Problem details. Scan the material for the word "white", then return every line where it appears.

╭─ Entries provided

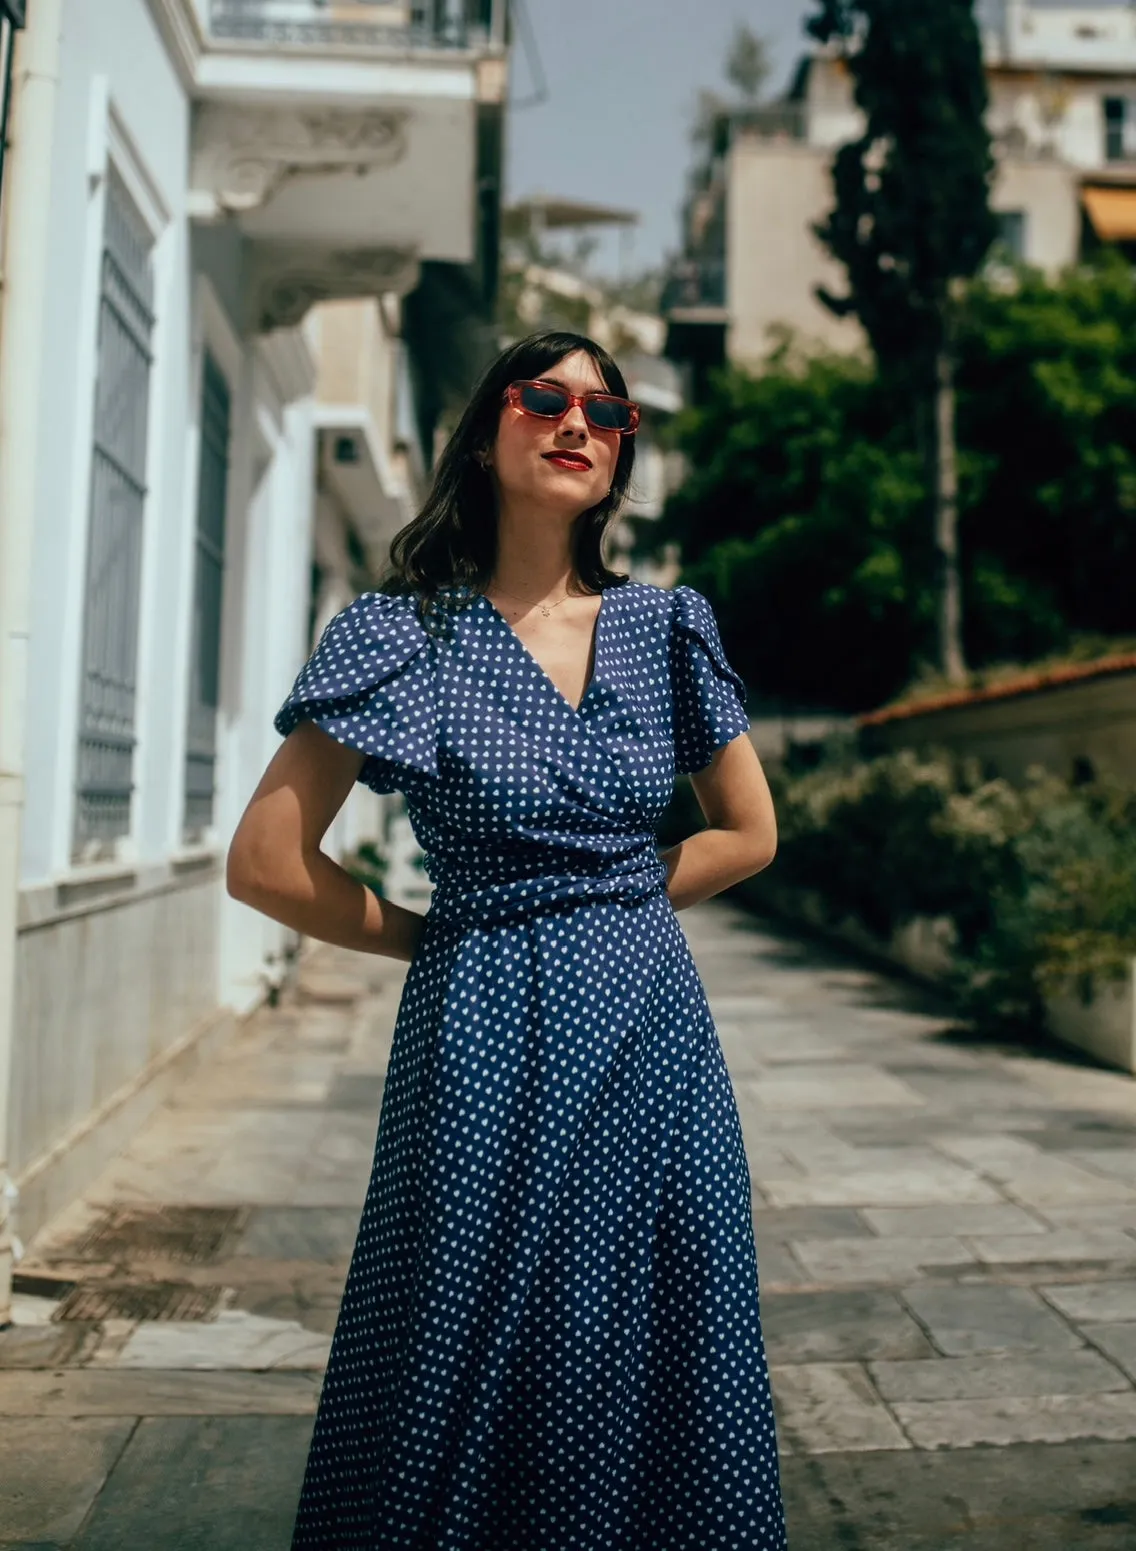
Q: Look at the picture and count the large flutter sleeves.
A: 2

╰─
╭─ Entries provided

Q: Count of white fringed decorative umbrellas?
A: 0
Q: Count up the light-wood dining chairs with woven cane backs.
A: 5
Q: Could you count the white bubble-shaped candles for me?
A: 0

╰─
╭─ Entries provided

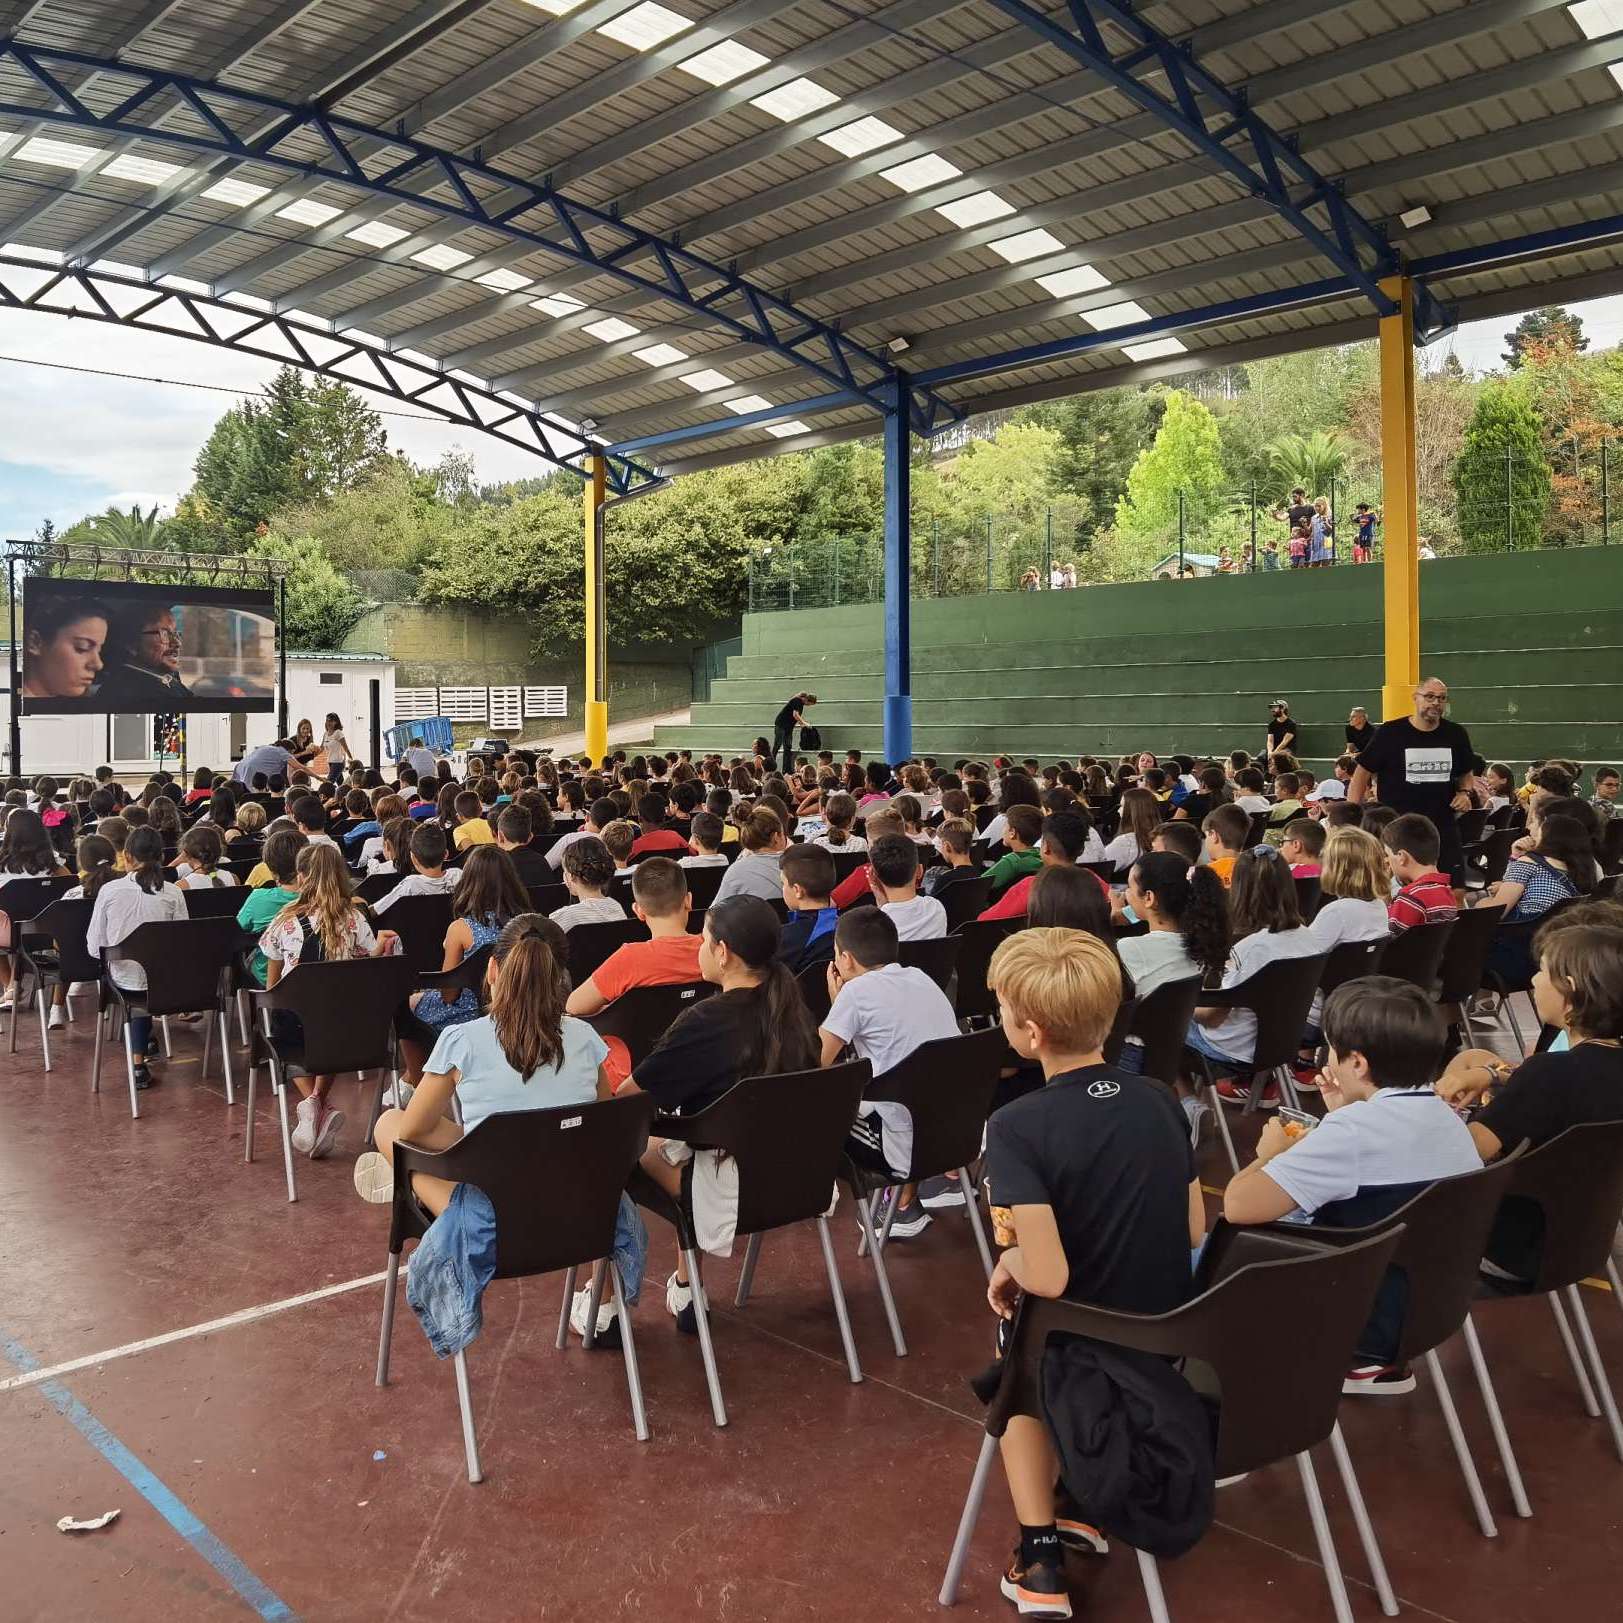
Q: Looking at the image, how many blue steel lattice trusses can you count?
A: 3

╰─

Exercise result.
Q: Count of white fringed decorative umbrellas?
Q: Could you count the white bubble-shaped candles for me?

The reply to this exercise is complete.